[Available data]
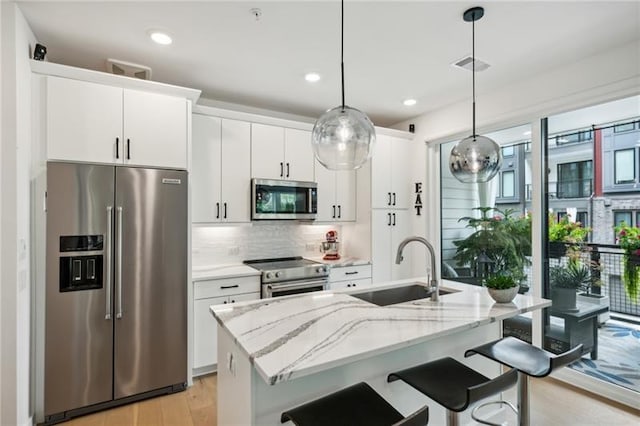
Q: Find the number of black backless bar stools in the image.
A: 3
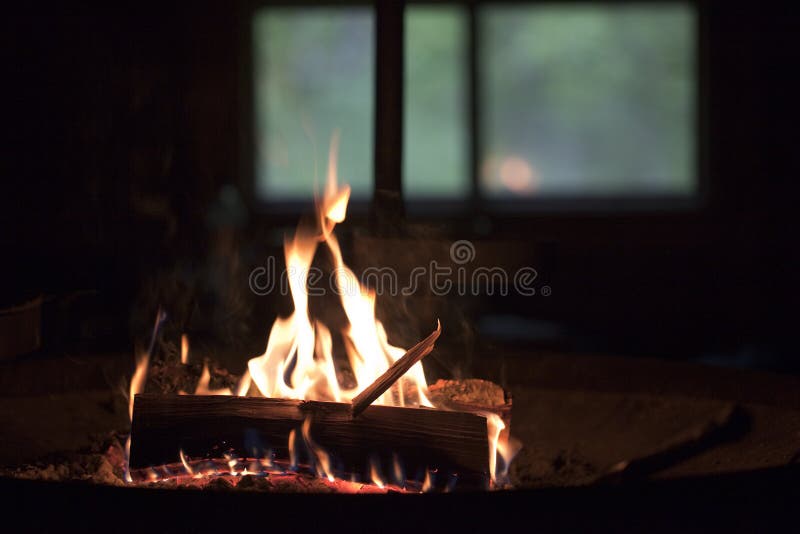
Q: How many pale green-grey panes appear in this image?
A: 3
* * *
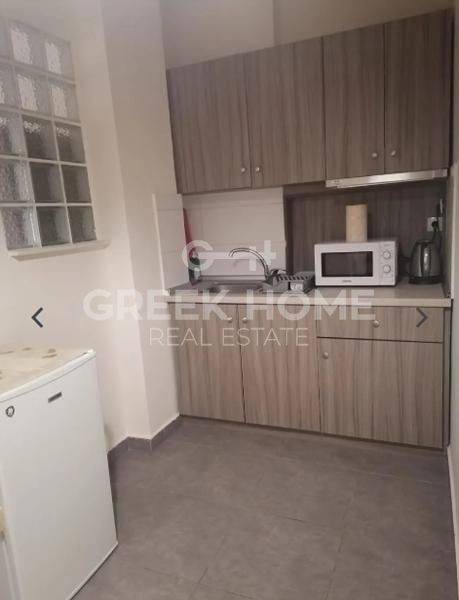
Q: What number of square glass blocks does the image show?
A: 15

[Problem to work on]
Report every line from the material above that mentions the word "number".

[Answer section]
Q: Find the number of black backless bar stools in the image.
Q: What number of square glass blocks does the image show?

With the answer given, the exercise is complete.